Back to BlogThought Leadership

The CFO's Practical Guide to Building an AI-Native Finance Function

How finance leaders are rebuilding their teams from the ground up — with AI woven into how work actually gets done, every single day.

Andrew AntosNischal Nadhamuni
Andrew Antos & Nischal Nadhamuni·Apr 2, 2026·8 min read

20×

productivity vs. the pre-AI baseline

faster input with voice vs. typing

9→1

day month-end close with AI agents

There was a moment in 2025 where something fundamentally shifted. For years, AI had been exciting in theory — especially for engineering and code generation — but for every other business function, the productivity gains felt incremental. Maybe 10 or 20 percent better. Promising, but not transformative.

Then, almost overnight, that changed.

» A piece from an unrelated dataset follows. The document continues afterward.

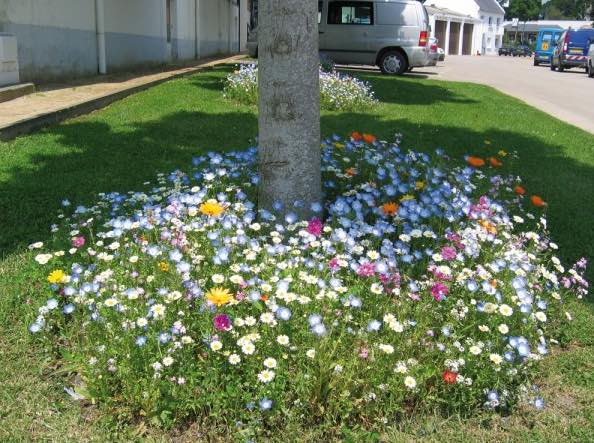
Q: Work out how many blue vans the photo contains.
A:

Finance leaders who had been watching AI from a cautious distance are now building what some are calling an AI-native finance function — not a department that uses AI as a side tool, but one where AI is woven into how work actually gets done, every single day.

Why “AI-Native” Is Different From “AI-Fluent”

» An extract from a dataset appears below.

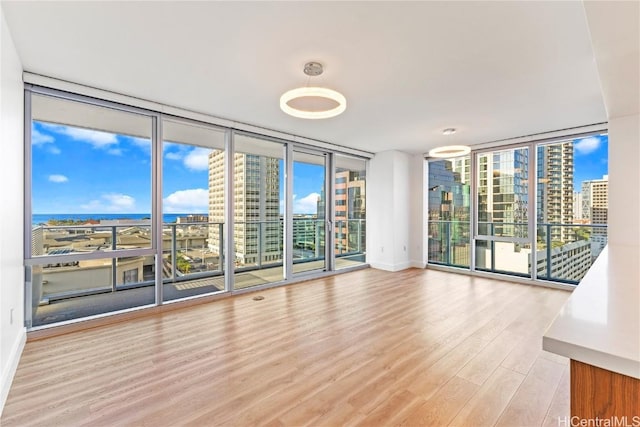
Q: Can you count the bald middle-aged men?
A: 0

Most finance teams have dabbled with AI. They've used ChatGPT to draft emails, maybe run a few queries through Gemini. That's AI-fluent — the same workflows, slightly faster.

AI-native is something different. The key distinction: a chatbot uses an LLM to produce text. An agent uses an LLM to actually do work. Agents can use Excel. They can run code. They can query your Slack channels, pull from Google Drive, update your ERP, and return a synthesized answer — all in response to a single prompt.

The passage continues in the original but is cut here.